Charter Rights
Story Archives
Sign Our Guestbook
View Guestbook
Contact Capp @   or   Post Comments  CAPP Message Board   and  Any Upcoming Events

Florida: Private prisons. You get what you pay for

August 16, 2004

Police Benevolent Association lobbyist Ken Kopczynski was monitoring a legislative committee in 1997 when someone brought up prison privatization.

Mentioning that around PBA representatives - or any state-employee lobbyists, for that matter - is like shouting "snake" at a mongoose convention. What Kopczynski did next is detailed in "Private Capitol Punishment: The Florida Model."

He spent much of Gov. Lawton Chiles' second term and Gov. Jeb Bush's first one reading prison contracts, asking questions and pursuing a couple of ethics complaints against people who were then in charge of getting taxpayers a fair shake on prison contracts.

At 6:30 p.m. Thursday, Kopczynski will be signing copies of his slim book, subtitled "a true story of corruption, politics and for-profit private prisons," and lecturing on the topic at the downtown public library.

It's an interesting, cautionary tale - particularly appropriate in the current Capitol climate of outsourcing in state government. The moral is a couple of old cliches: You get what you pay for - and let the buyer beware.

The buyer, in this case, is the state of Florida, which locks up a lot of people and seeks to save money on housing, guarding and feeding them. There are now five privately run prisons, which are supposed to operate 7 percent more cheaply than comparable state-run prisons.

Critics have challenged that level of savings over the years, as well as contending that there's no appreciable rehabilitation advantage in private prisons. The Corrections Privatization Commission was created to look after such details.

But the for-profit prison industry employs some of Tallahassee's top lobbying talent, to see that the watchdogs are toothless and kept on short leashes.

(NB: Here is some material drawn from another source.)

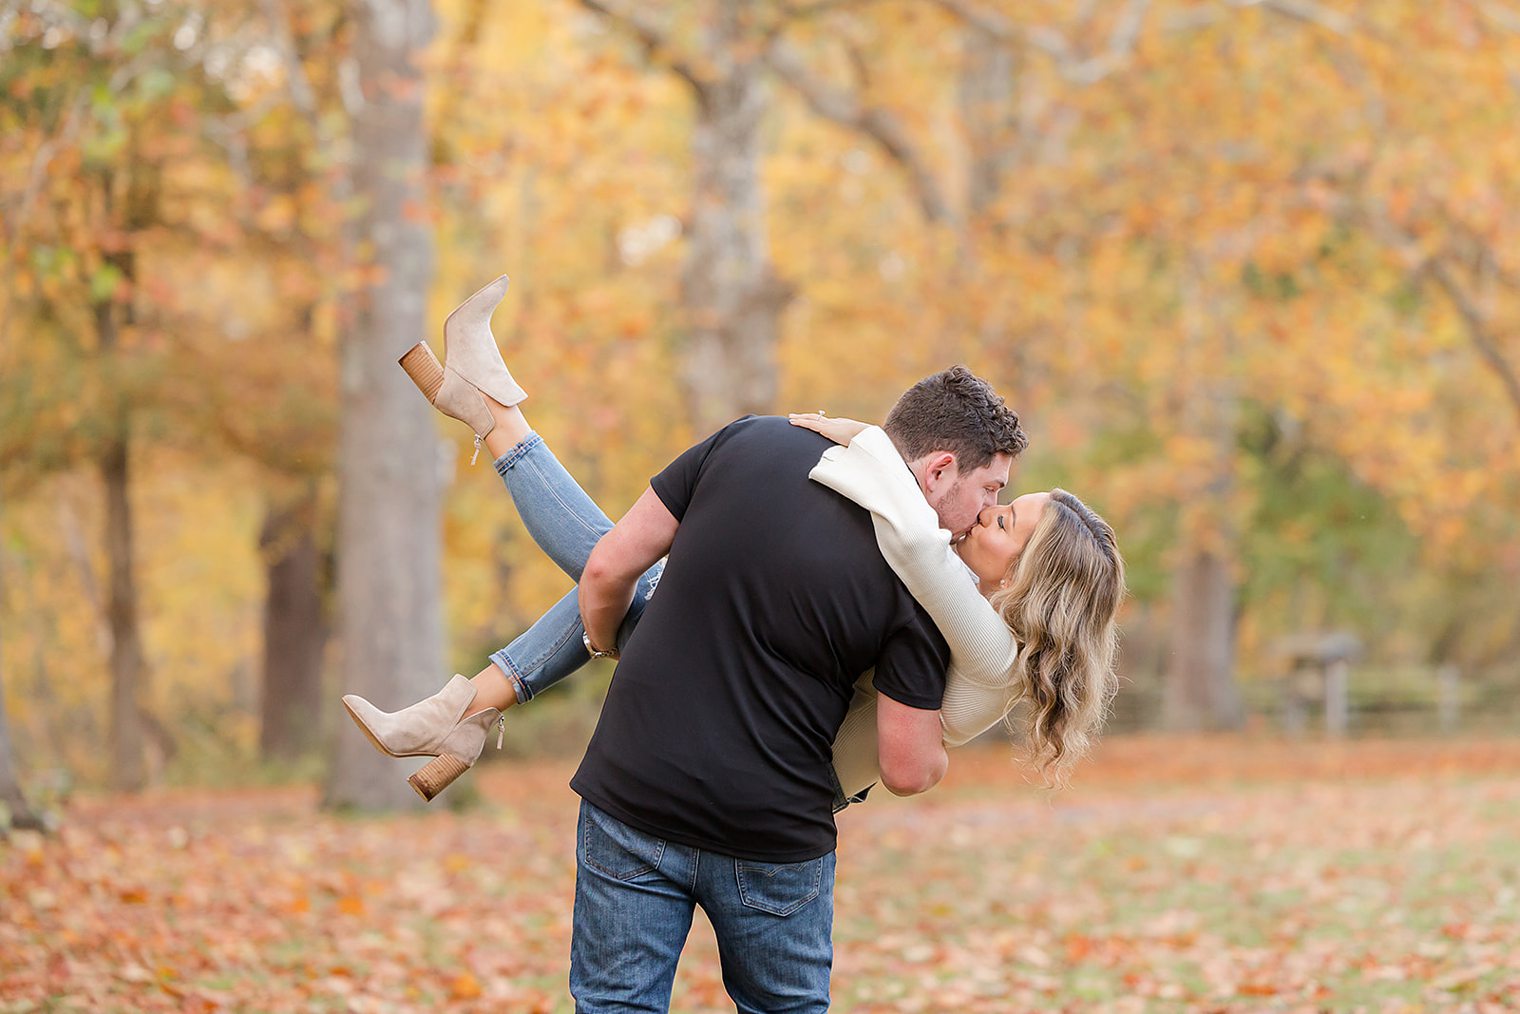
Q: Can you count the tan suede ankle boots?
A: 2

In fact, this year the CPC just put itself to sleep. The Legislature decided to abolish the commission next year, but right away moved its contracting authority to the Department of Management Services - which didn't want it. With nothing to do, the CPC's five commissioners decided to save taxpayers the cost of conference calls and not meet any more.

DMS, with experience in managing state buildings but no background in running prisons, was given the task of deciding whether to renegotiate contracts with companies that operate the five private prisons or to seek new bids on them.

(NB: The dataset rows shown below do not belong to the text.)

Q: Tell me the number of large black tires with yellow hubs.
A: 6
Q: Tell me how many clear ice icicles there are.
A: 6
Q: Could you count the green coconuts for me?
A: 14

Kopczynski makes no pretense of objectivity.

The PBA represents correctional officers and has invested heavily in campaign contributions, cultivating Bush and the Legislature to assure annual raises and better benefits for its members. The union doesn't want to bargain with private contractors, who can hire at cut-rate wages and don't care if they need to find unskilled replacements every few months.

The PBA has a public petition campaign for a constitutional amendment proclaiming that public safety is a government function, not to be sold off to the lowest bidder. It put the drive on hold to see what was done about reforming the public-initiative process (not much) this year, but Kopczynski said the PBA will go for the 2006 ballot with its amendment.

His central thesis is one heard frequently from Leon County legislators and others reflexively opposed to privatization.

"It invites corruption of contracting," said Kopczynski. "And it doesn't produce any cost savings."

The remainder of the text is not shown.